Bank of the United States v. Weisiger, 2 Pet. 352.

The creditor has a right to use these coercive means, and where he intends to make the insolvency of the debtor the ground of a resort to the assignor of the note on which the judgment was obtained, he is by the principles of the Kentucky decisions bound to use them to the full extent authorized by the laws of that state, as expounded by its highest judicial tribunals.

In discarding from our minds all considerations unconnected with the peculiar local law which governs this case, and considering it in all its bearings on both parties, we are not prepared to say that either has any right to complain of the severity of the rules which impose on them their respective obligations. If the law merchant were to govern, the plaintiff would be without remedy.

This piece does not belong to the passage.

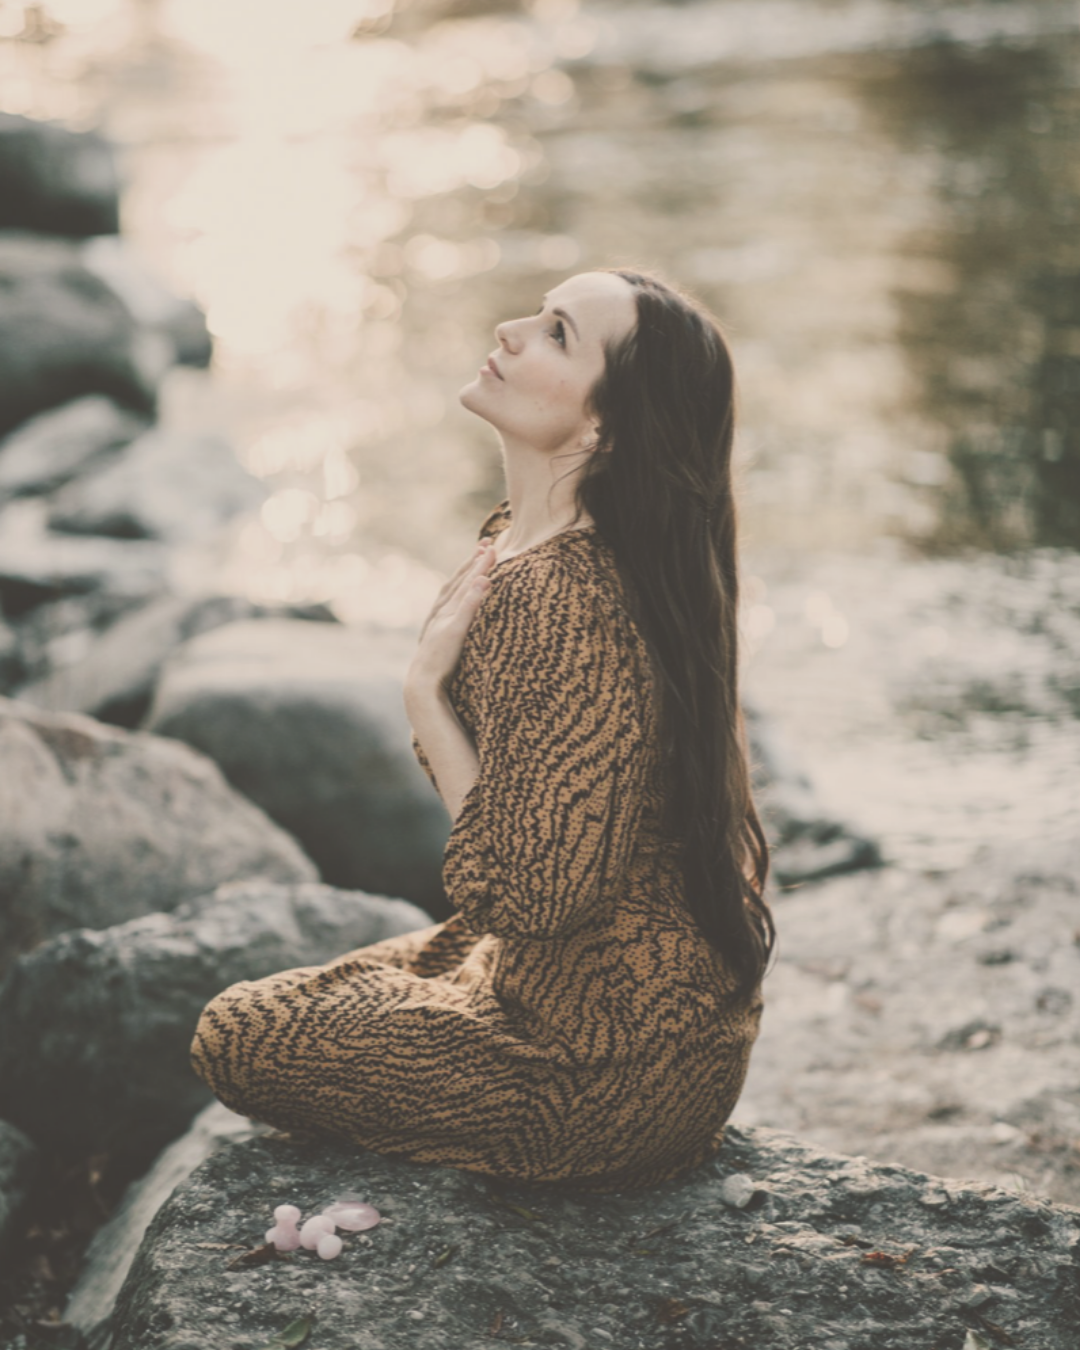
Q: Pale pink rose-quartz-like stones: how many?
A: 3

Suing as the endorser of a negotiable note, he must fail for want of a protest or demand of payment of the drawer and notice to the endorser. The diligence exacted of him is quite as extreme, if not more so, as when he sues as assignee. He must not give the drawer time for one day beyond the days of grace or what local usage permits. His notorious insolvency, his being discharged as an insolvent debtor or a certified bankrupt, will not excuse the holder. This Court has decided at this term, in the case of Bank of the United States v. Magruder, that where a drawer of a note dies before it becomes due, and the endorser administers on his estate, demand of payment and notice to the endorser are indispensable. No decisions in Kentucky on assigned notes establish a more rigid doctrine than is applicable to endorsers by the law merchant. In such cases, demand and notice are required to fix the endorser, because the debtor may pay by the interference of friends, not because he is supposed to have the means of doing it otherwise. It is too late to inquire into the reason of these rules, which have become settled and established as the general law of negotiable notes in the commercial world and of assignable notes in Kentucky. They must be submitted to as the law of the contract into which

Page 29 U. S. 385

the parties respectively enter on becoming endorsers in the one case, and assignees in the other. If it is not going beyond the principles of the common law of England and this country, it is at least extending them to their utmost limits to say that the assignor of a note, without fraud or a promise to pay in the event of the insolvency of the drawer, should be liable by the mere effect of the assignment, and that there is no difference between his assigning with or without an express promise. It is at least testing the contract of assignment by the rules of the summum jus. Neither the Statute of Anne or of any of the states of this union making notes assignable (so far as is known) expressly impose on the assignor any obligation which did not attach to the assignment of a chose in action at common law. Such assignment are recognized, and though the assignee cannot sue in his own name, his rights are as much protected in courts of law as those of assignees, by virtue of the statute. 3 Bibb 293; 4 Bibb 557. It is not easy to assign any sound reasons for construing the assignment as, per se, importing a higher obligation in the one case than the other. But the law of Kentucky has given this effect to assignments of notes under the statute of that state, and as the plaintiffs cannot sustain this action in their own name without the aid of the law, they must submit to the conditions which the settled judgments on the action have imposed on them. If, in availing themselves of this strict obligation imposed on the assignor, they find themselves compelled to use a corresponding degree of vigilance on their part exceeding that which is required in other states under similar statutes, this Court cannot afford them an exemption from its exercise. The local law is clearly settled, and we must submit to it, however we might be inclined to construe the law if it were now open to a construction more consistent with that which has been uniformly given to statutes authorizing the assignment of bonds, bills, and notes.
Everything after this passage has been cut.